On Tue, 24 Sep 2002, Greg Stein wrote:

> Just ran into an interesting bug, and I've got a proposal for a way to solve
> it, too. (no code tho :-)
> 
> If a CGI writes to stderr [more than the pipe's buffer has room for], then
> it will block on that write. Meanwhile, when Apache goes to deliver the CGI
> output to the network, it will *block* on a read from the CGI's output.
> 
> See the deadlock yet? :-)
> 
> The CGI can't generate output because it needs the write-to-stderr to
> complete. Apache can't drain stderr until the read-from-stdout completes.

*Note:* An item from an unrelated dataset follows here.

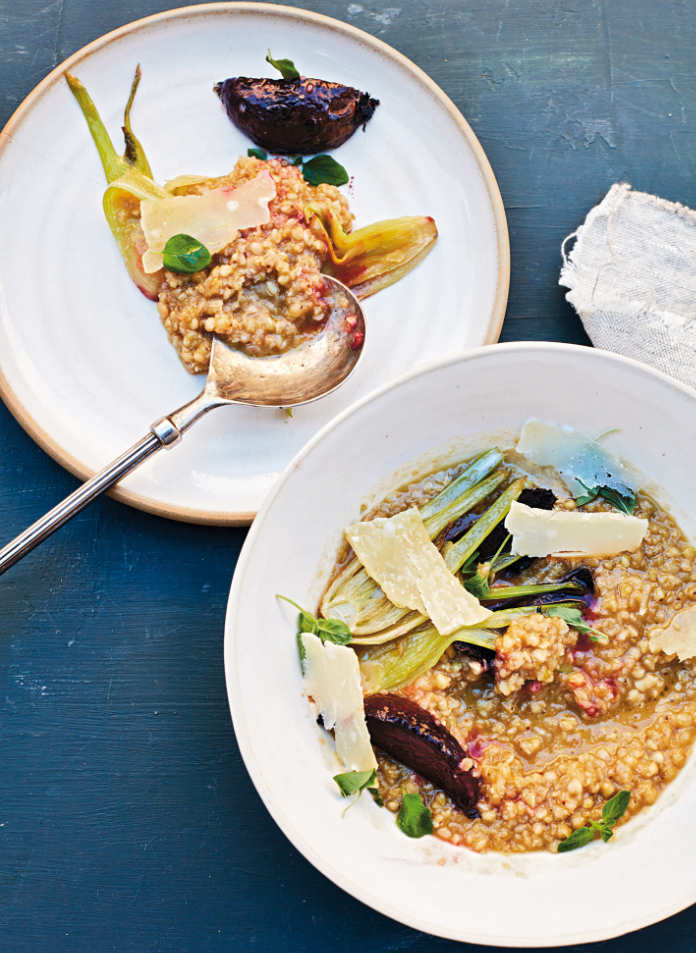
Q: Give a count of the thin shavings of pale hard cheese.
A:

In
> fact, Apache won't even drain stderr until the CGI is *done* (it must empty
> the PIPE bucket passed into the output filters).
> 
> Eventually, the deadlock resolves itself when the read from the PIPE bucket
> times out.
> 
> [ this read behavior occurs in the C-L filter ]
> 
> [ NOTE: it appears this behavior is a regression from Apache 1.3. In 1.3, we
>   just hook stderr into the error log. In 2.0, we manually read lines, then
>   log them (with timestamps) ]

Is there a reason we don't go back to what 1.3 did?  That would seem to be
the easiest way to solve this problem.  I am pretty sure that the reason
this was changed originally, was that the first version of apr_proc_create
couldn't do what 1.3 did.  Although we should double check on that.